■ What the task requires: Which lines of the records below contain the word "many"? Copy each of them out.

■ Data listing:
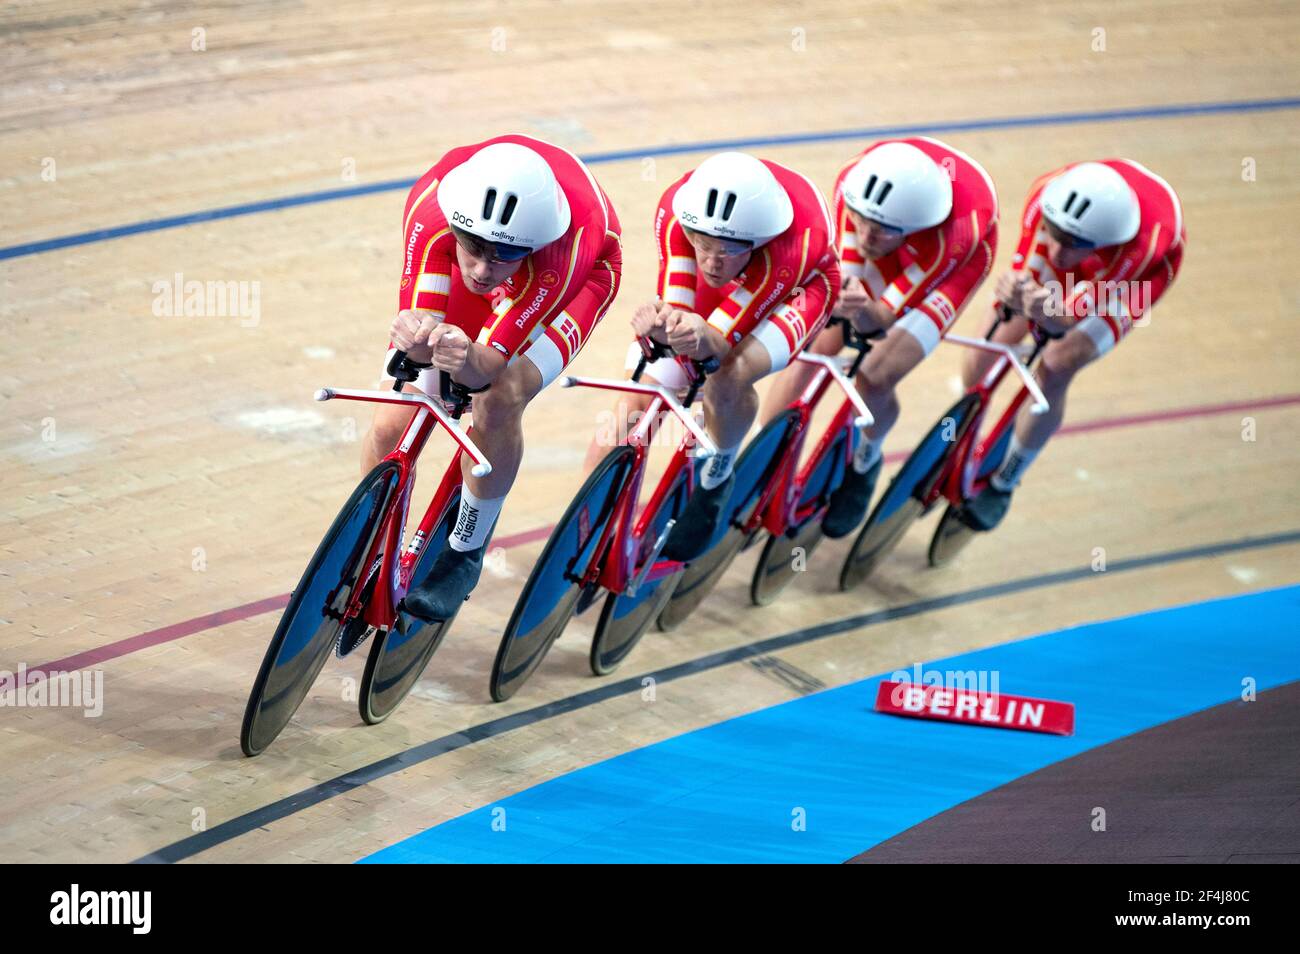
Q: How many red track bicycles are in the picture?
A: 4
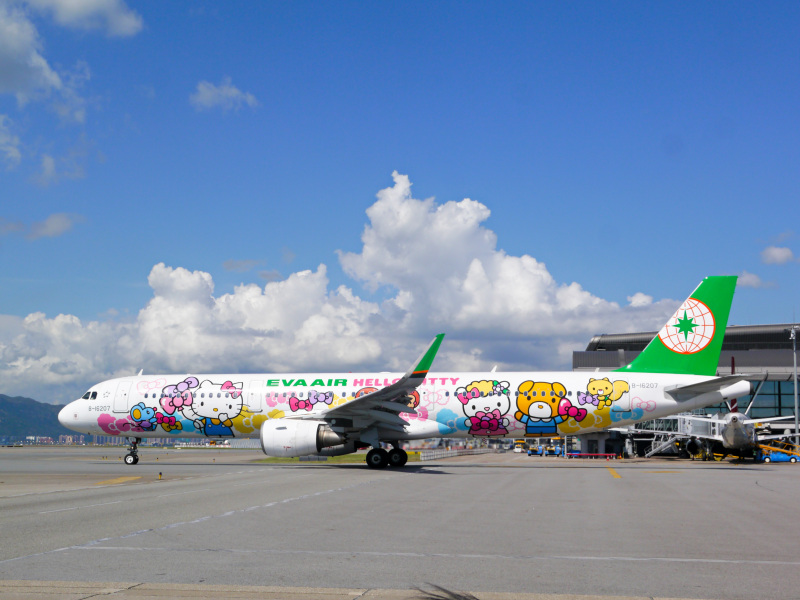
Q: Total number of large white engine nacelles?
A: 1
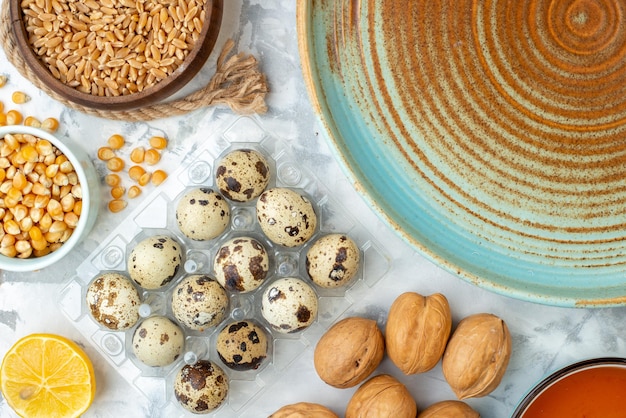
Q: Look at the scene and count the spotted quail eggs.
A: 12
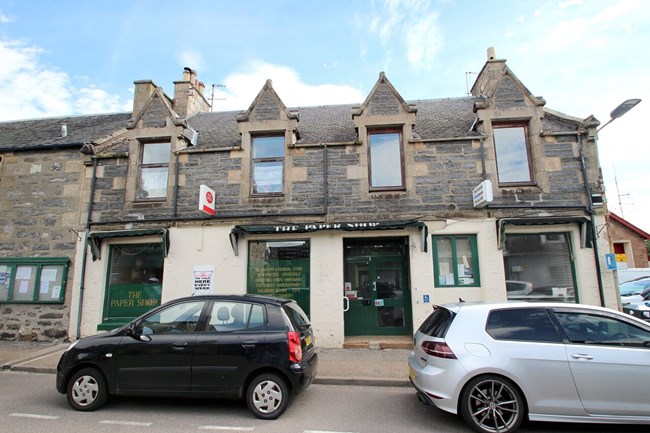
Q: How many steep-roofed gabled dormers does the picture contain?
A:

■ Task answer:
Q: How many red track bicycles are in the picture?
Q: How many steep-roofed gabled dormers does the picture contain?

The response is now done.